HSF1 cysteine residues are required for the activation and stability of homomultimers. (A) A structural model of the mammalian HSF1 DNA-binding domain, and the positions of Cys35 and Cys105 modeled into the structural coordinates for the Kluyveromyces lactis HSF DNA-binding domain structure (Harrison et al. 1994). The HSF1 helix-turn-helix DNA-binding domain is shown in red, the loop domain is shown in yellow, and cysteines at positions 35 and 105 are shown in ball-and-stick models in yellow. This model predicts that C35 and C105 are separated by ∼20Å. (BD) Stress-induced HSF1 multimerization correlates with disulfide bond formation. The purified HSF1 wild-type, HSF1 C35S, or HSF1 C105S proteins were incubated in the absence of stress (−) or in the presence of heat shock (HS) or H2O2 (+) as in Figure 1D. DTT was added to a final concentration of 5 mM for 30 min at room temperature; samples were mixed with equal volumes of 2× SDS sample buffer with or without β-ME, followed by SDS-PAGE and immunoblotting with anti-HIS antiserum.

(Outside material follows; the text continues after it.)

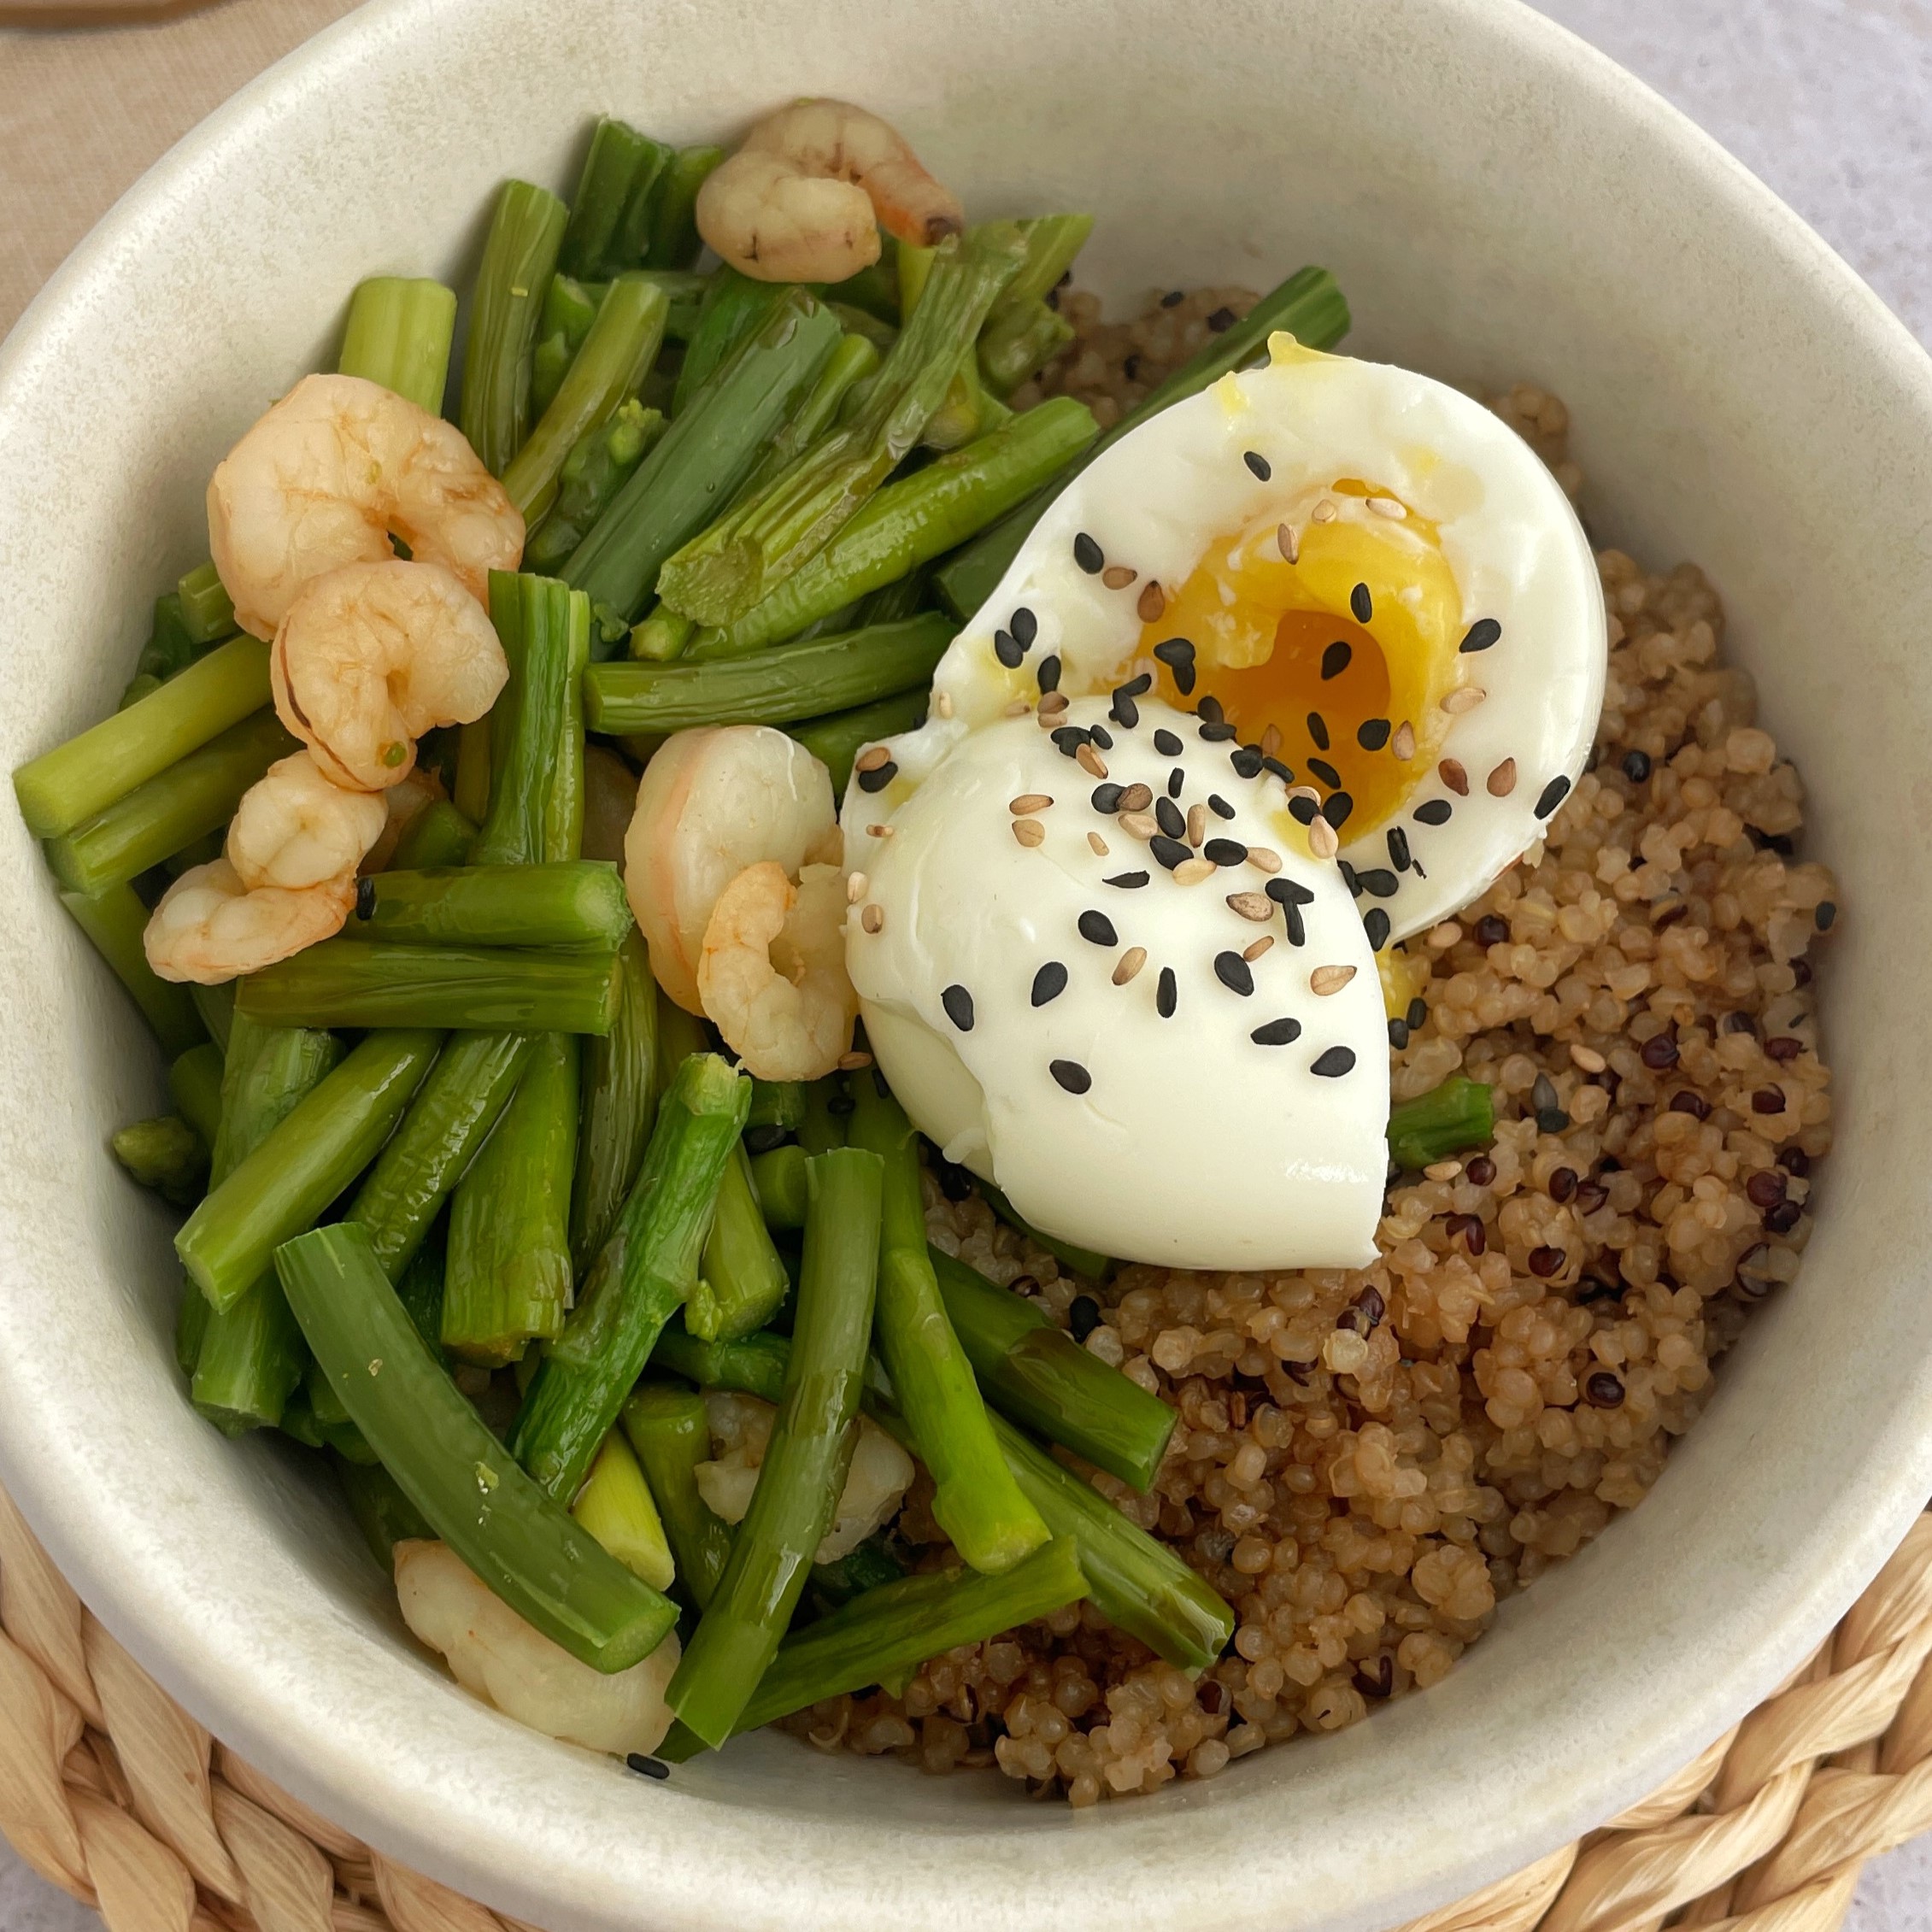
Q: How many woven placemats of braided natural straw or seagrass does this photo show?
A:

To address whether either or both of the Cys35 or Cys105 residues are important for the redox-dependent stress-responsive activation of HSF1 in vitro, we independently altered Cys35 and Cys105 to serine by site-directed mutagenesis, purified the recombinant proteins, and assayed for stress-inducible trimerization by SDS-PAGE under reducing and nonreducing conditions. Spectral analysis of the HSF1 wild-type and point mutants, before and after the heat or H2O2 stress treatments, indicated no overall defects in protein structure or aggregation (data not shown). As shown in Figure 2B, wild-type HSF1 is detected as stress-inducibly multimerized species on nonreducing SDS-PAGE, in response to both heat shock and H2O2, in a redox-dependent manner. This stress-induced multimerization pattern is completely inhibited by inclusion of β-mercaptoethanol in the SDS-PAGE. In contrast, mutagenesis of either Cys35 (Fig. 2C) or Cys105 (Fig. 2D) to serine abolished stress-inducible HSF1 homomultimerization and DNA binding (data not shown), and the HSF1 C35S,C105S double mutant had an indistinguishable behavior from that of either single mutant (data not shown). The specificity of these results is supported by the observations that a C152S or a V56A mutation had no discernible effect on HSF1 activation in vitro or in vivo (data not shown; see below).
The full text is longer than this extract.